#### TASK INSTRUCTIONS:
Write out exactly the lines from the one containing "Q: Please count" through the last line of the records below, both included, and leave out any pictures.

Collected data

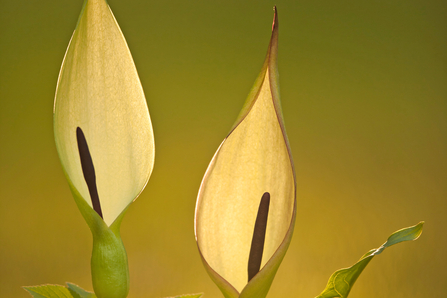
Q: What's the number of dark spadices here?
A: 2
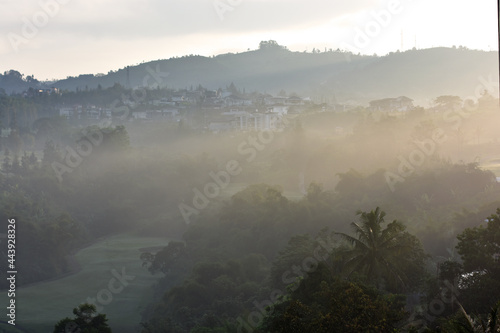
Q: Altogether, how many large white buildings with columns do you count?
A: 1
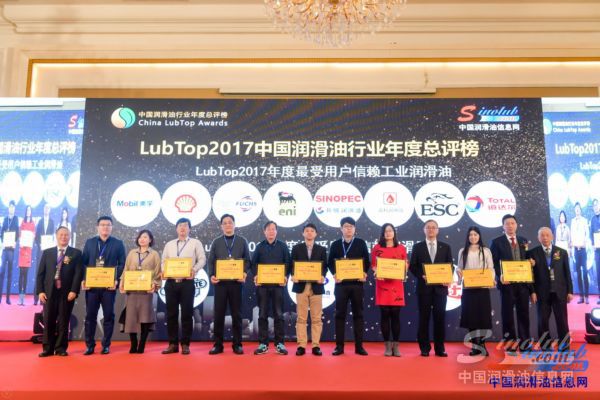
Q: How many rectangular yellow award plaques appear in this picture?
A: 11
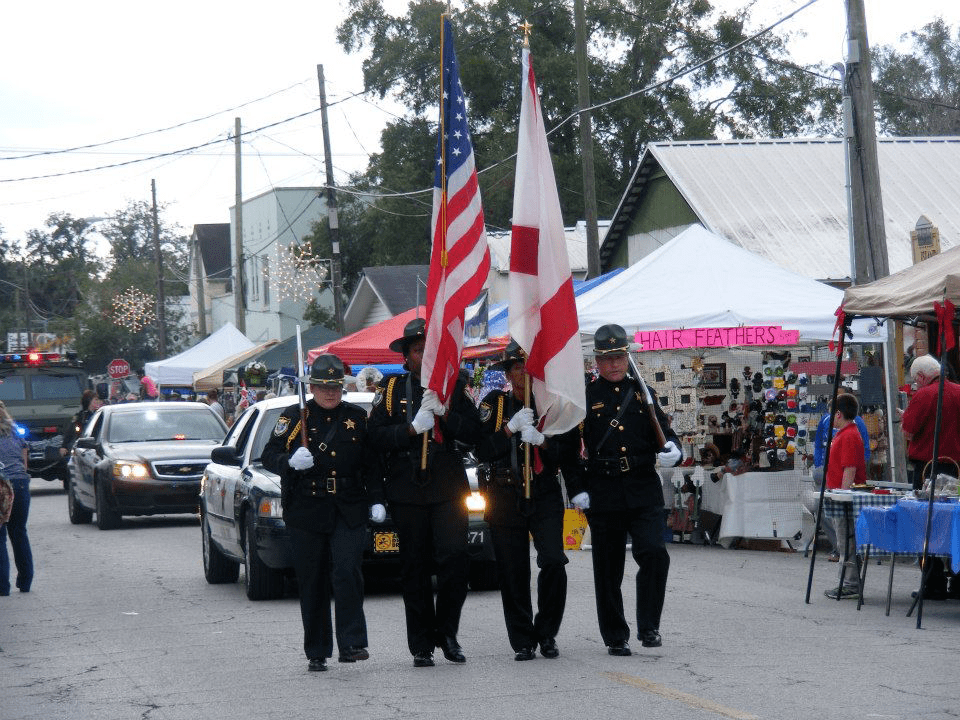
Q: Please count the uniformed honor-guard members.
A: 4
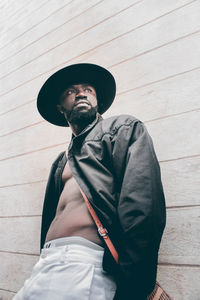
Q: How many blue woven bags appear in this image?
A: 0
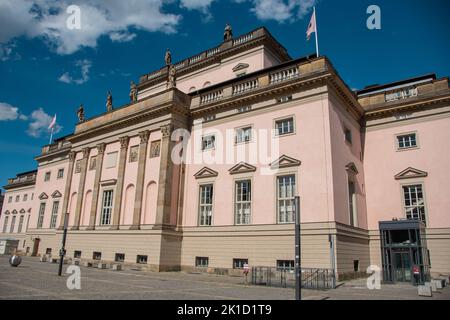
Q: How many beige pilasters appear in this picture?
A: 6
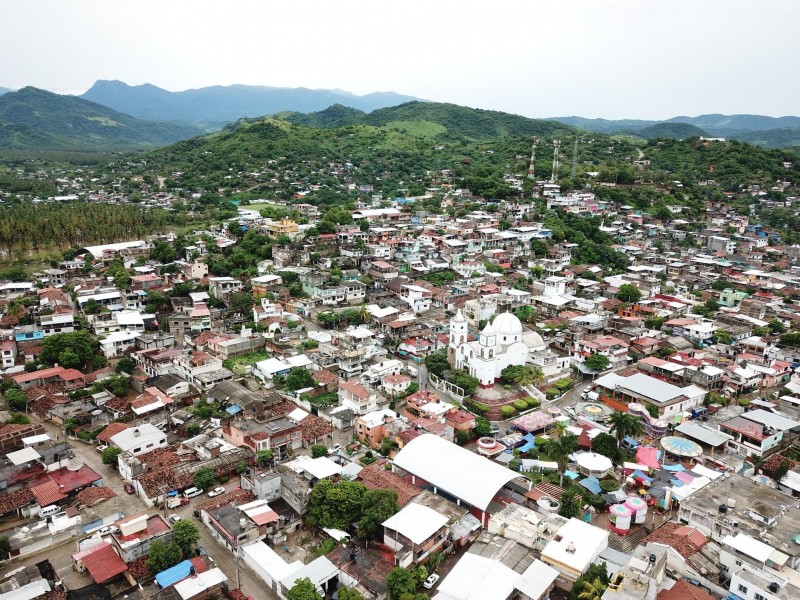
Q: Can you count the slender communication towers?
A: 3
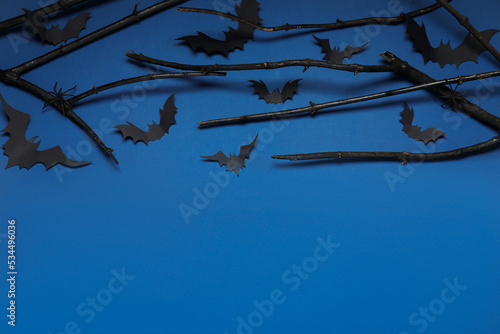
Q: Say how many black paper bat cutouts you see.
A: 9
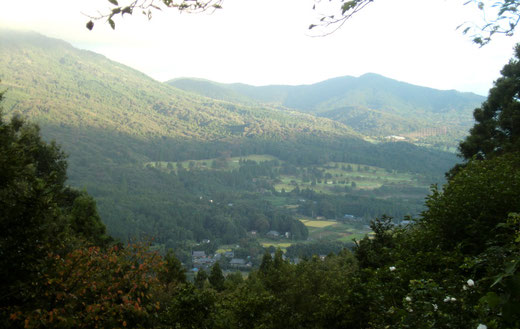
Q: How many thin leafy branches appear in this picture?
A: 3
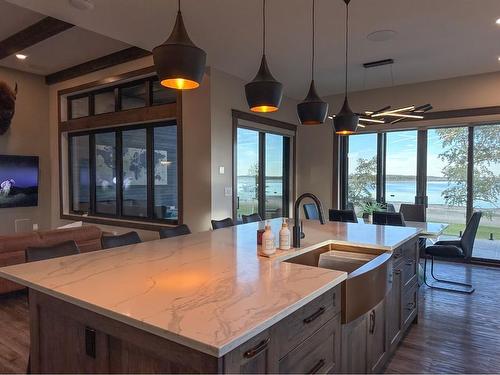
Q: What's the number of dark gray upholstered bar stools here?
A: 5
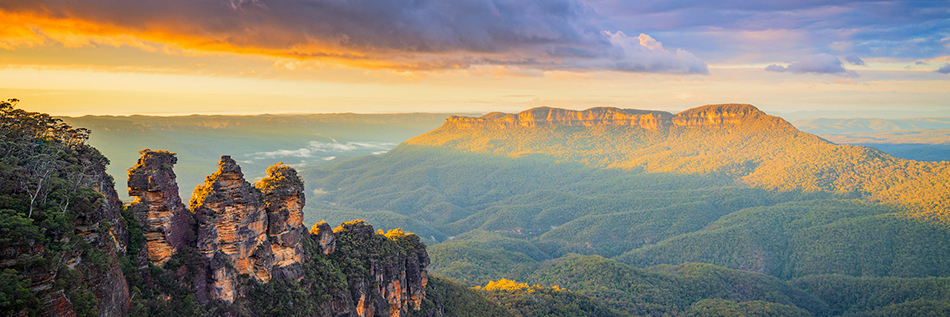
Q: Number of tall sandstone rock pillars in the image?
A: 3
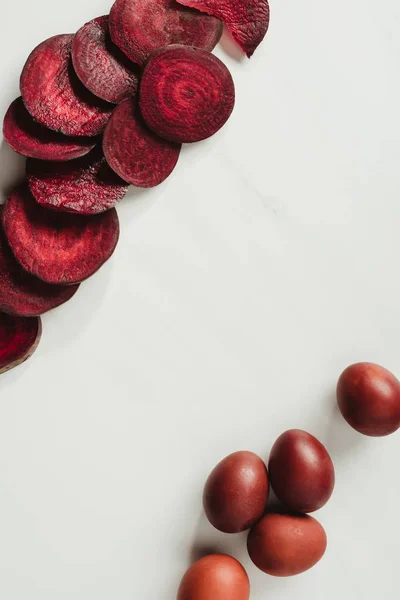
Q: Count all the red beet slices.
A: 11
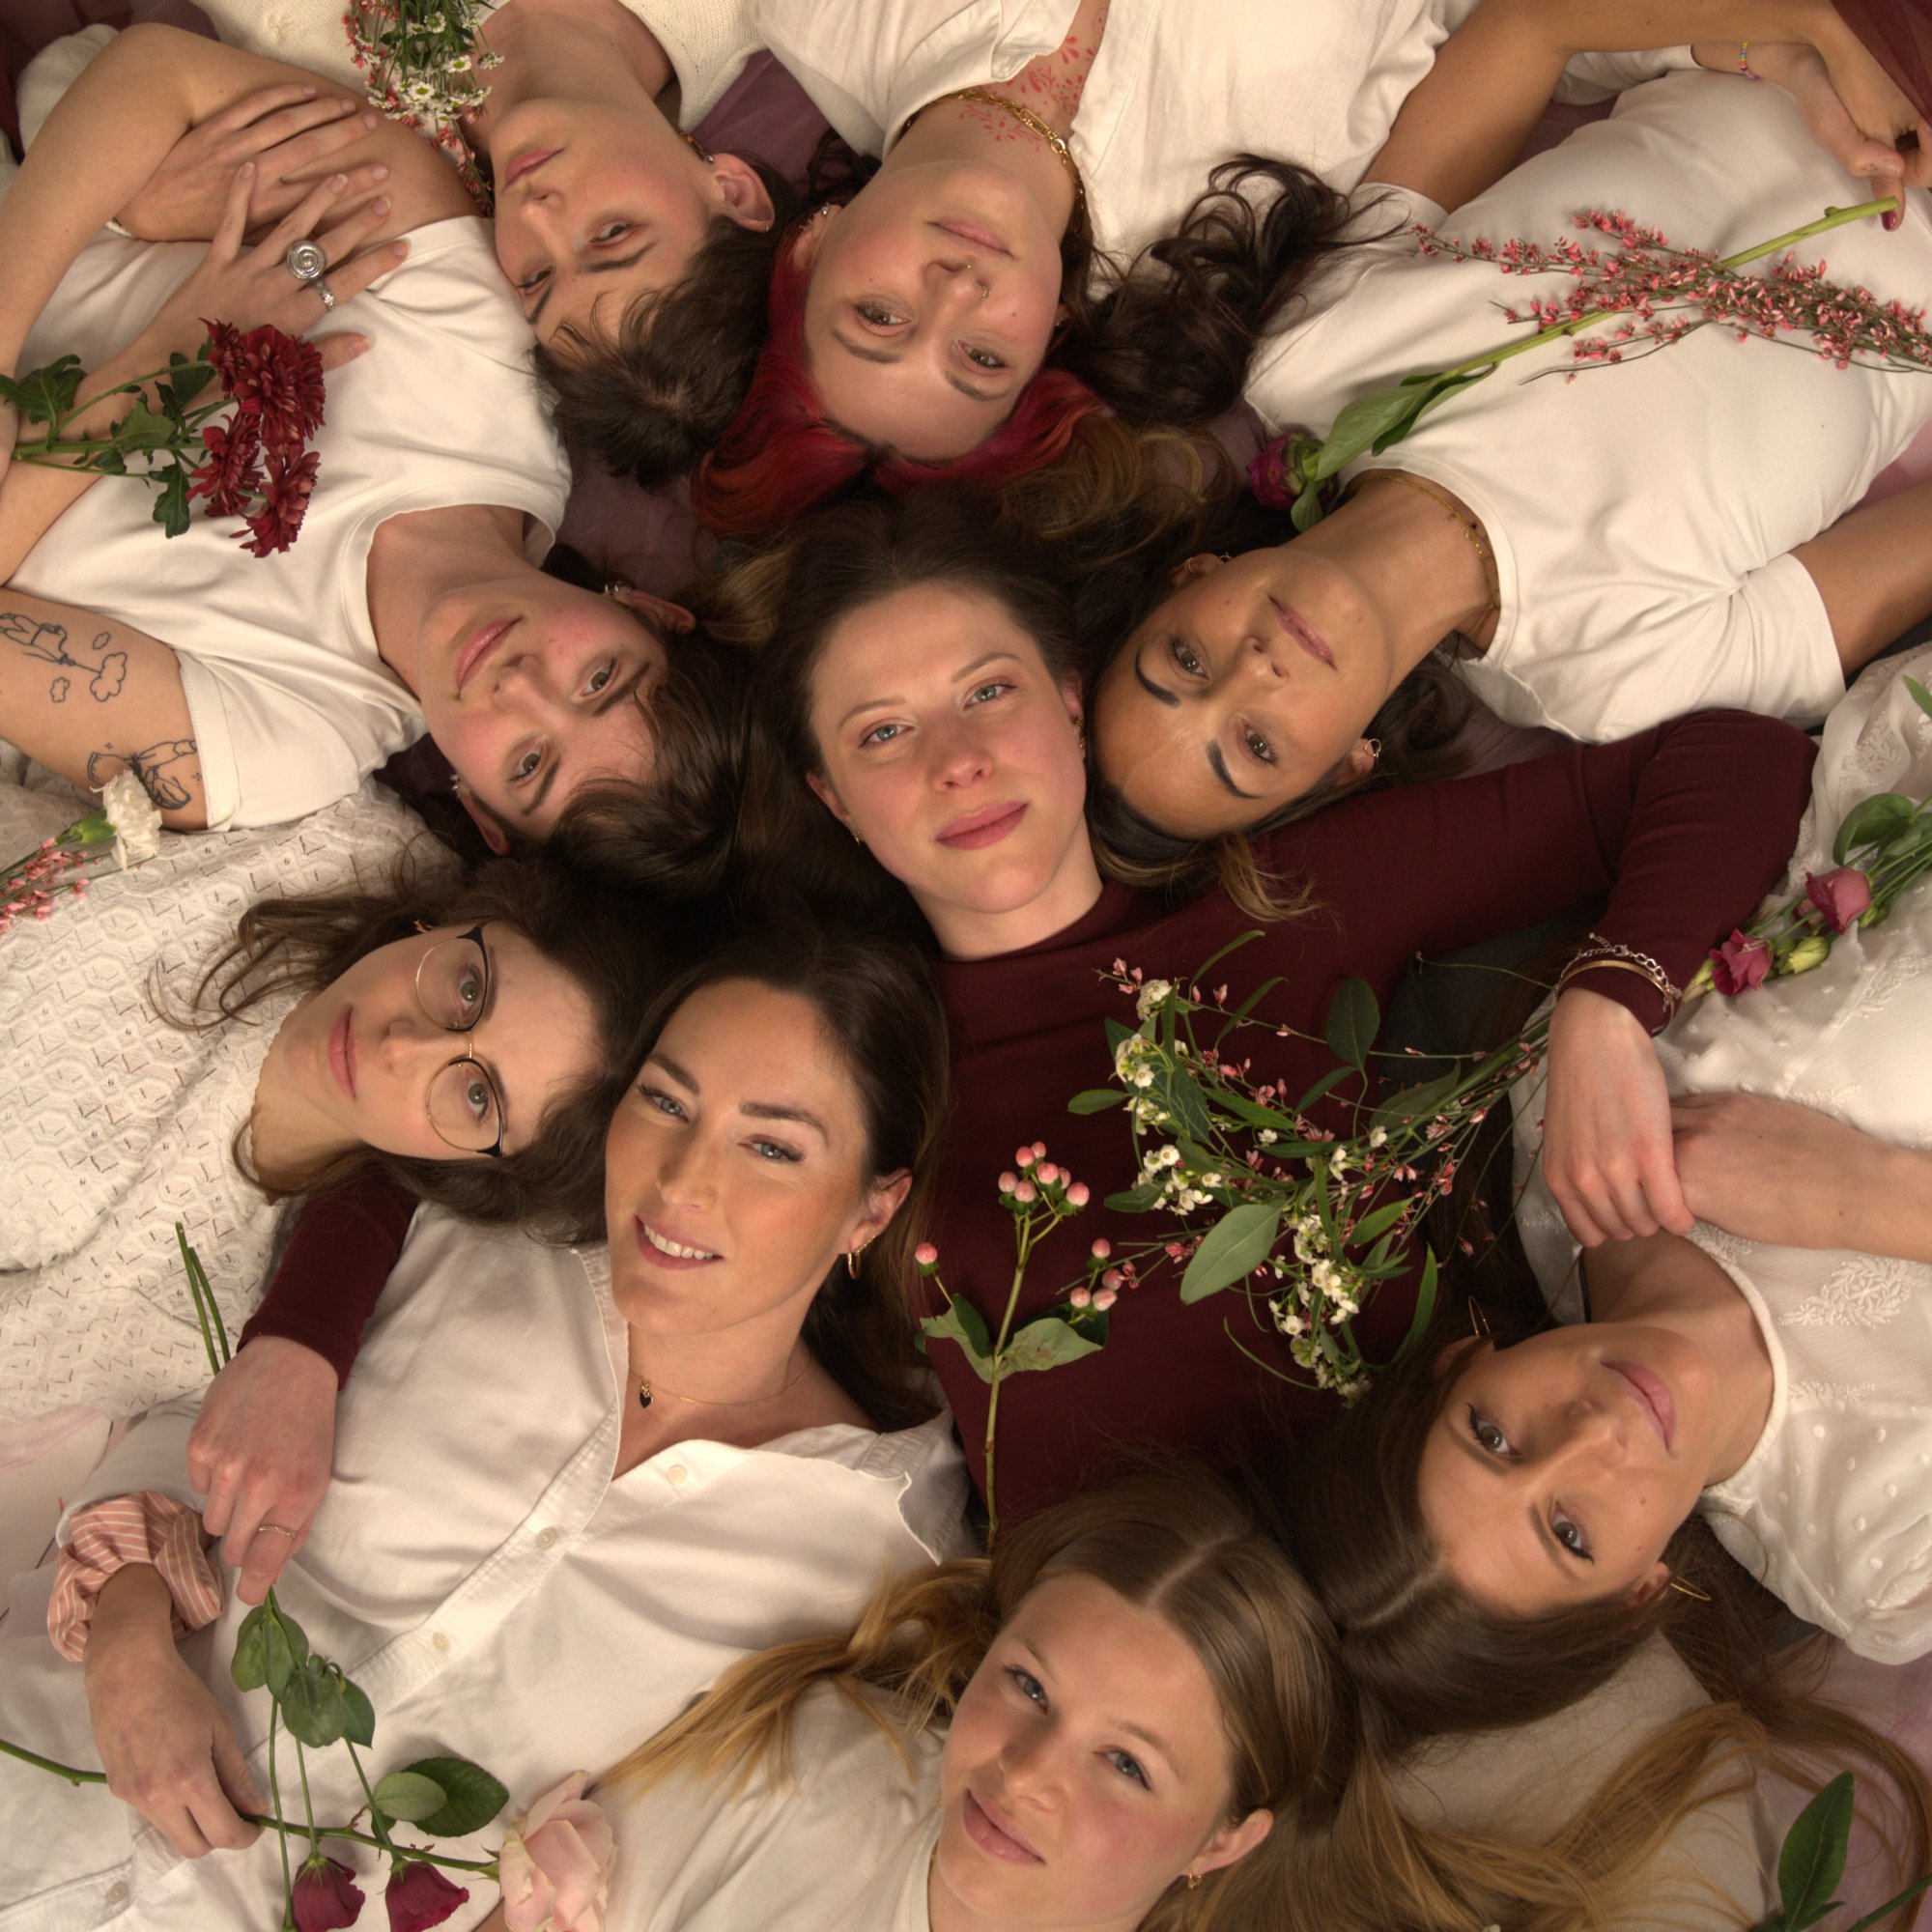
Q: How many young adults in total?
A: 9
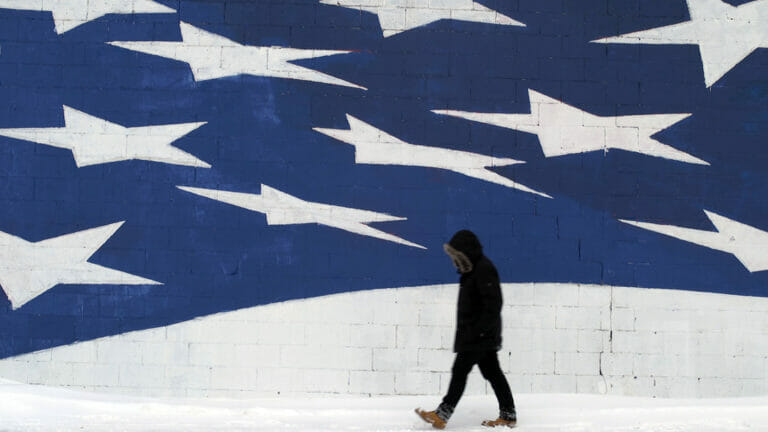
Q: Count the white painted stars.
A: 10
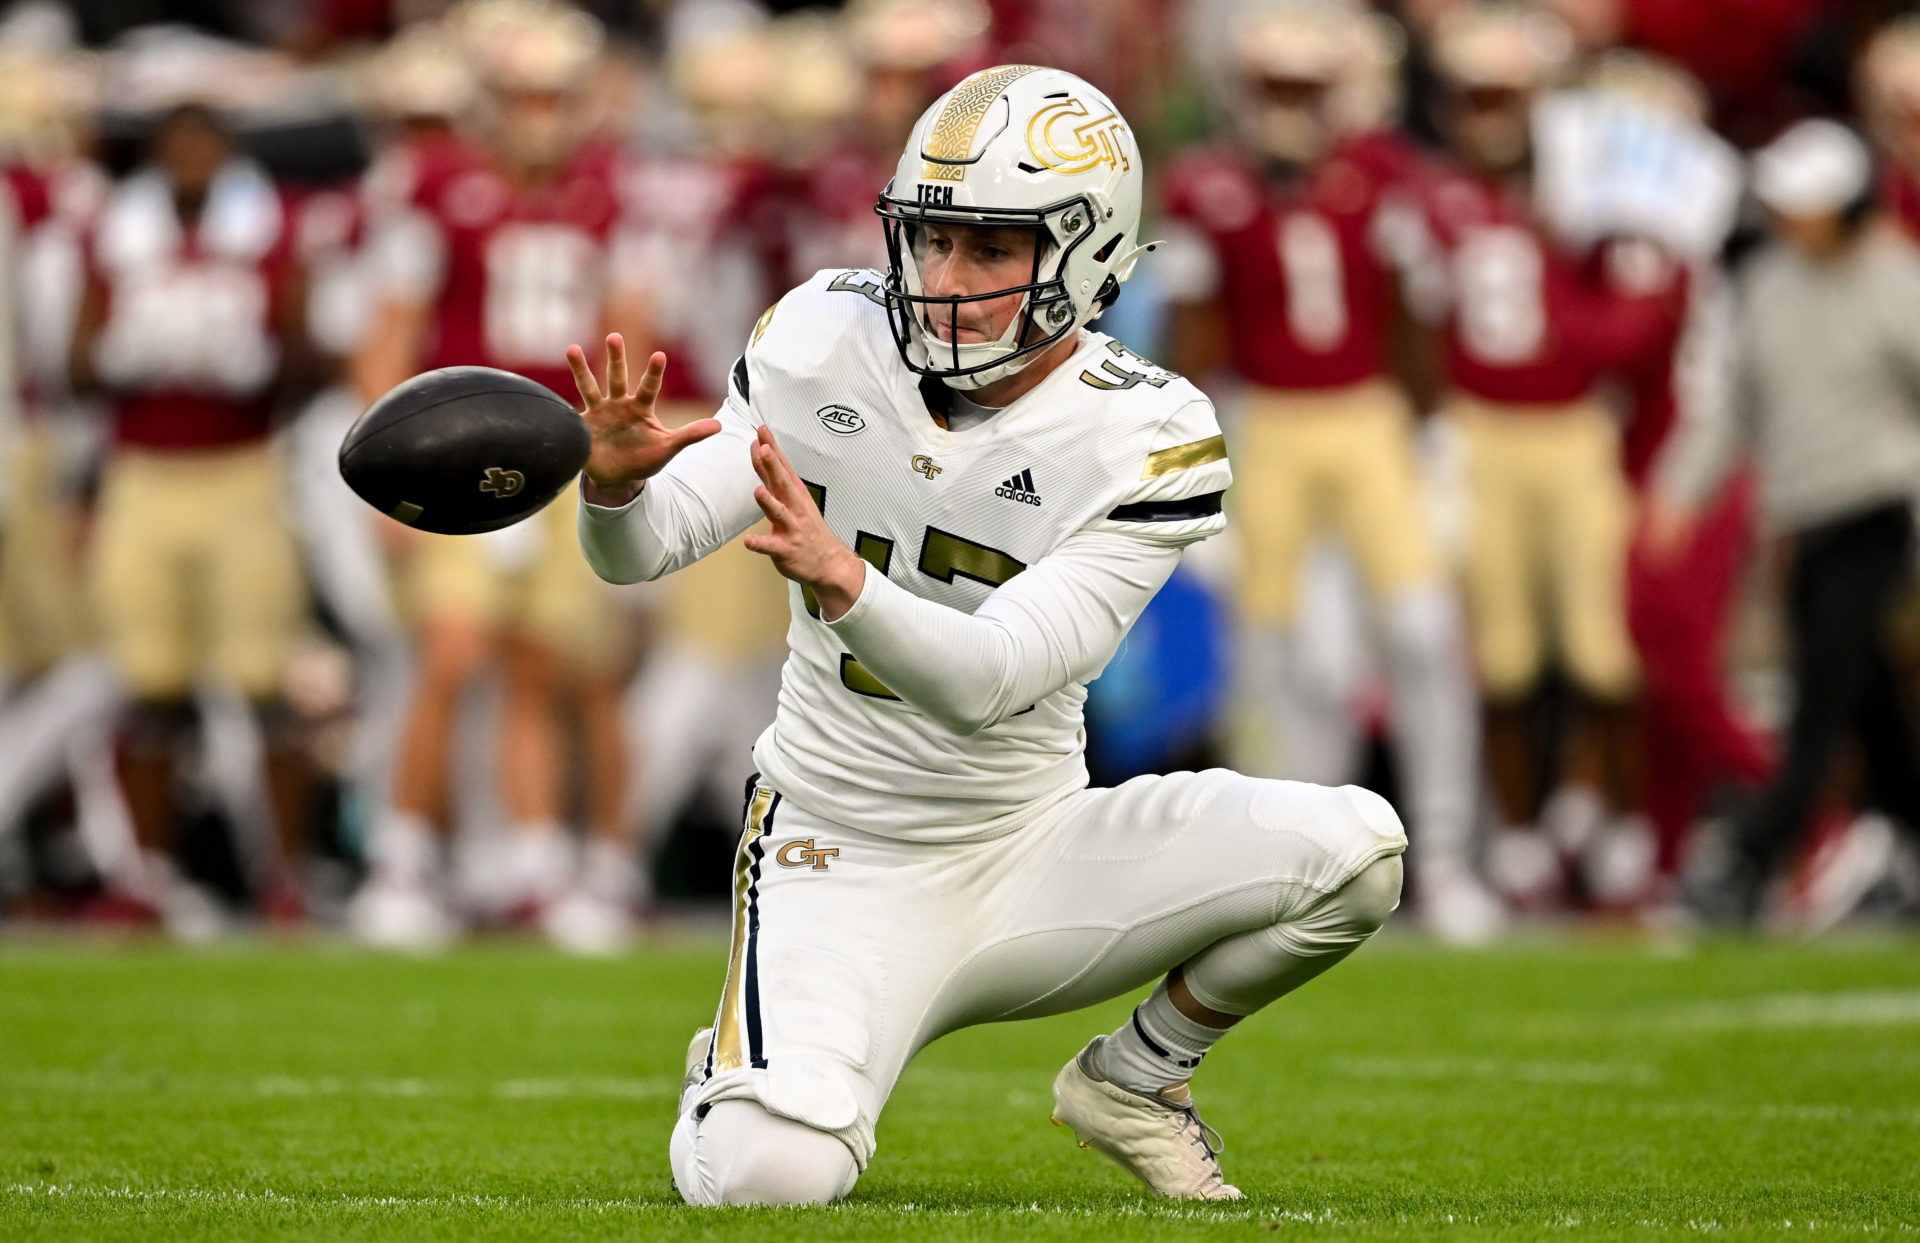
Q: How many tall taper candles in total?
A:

#### SOLVED EXERCISE:
Q: Please count the uniformed honor-guard members.
A: 4
Q: How many blue woven bags appear in this image?
A: 0
Q: How many beige pilasters appear in this picture?
A: 6
Q: Can you count the slender communication towers?
A: 3
Q: Say how many black paper bat cutouts you see.
A: 9
Q: How many thin leafy branches appear in this picture?
A: 3
Q: What's the number of dark gray upholstered bar stools here?
A: 5
Q: Number of tall sandstone rock pillars in the image?
A: 3
Q: Count all the red beet slices.
A: 11
Q: How many young adults in total?
A: 9
Q: Count the white painted stars.
A: 10
Q: How many tall taper candles in total?
A:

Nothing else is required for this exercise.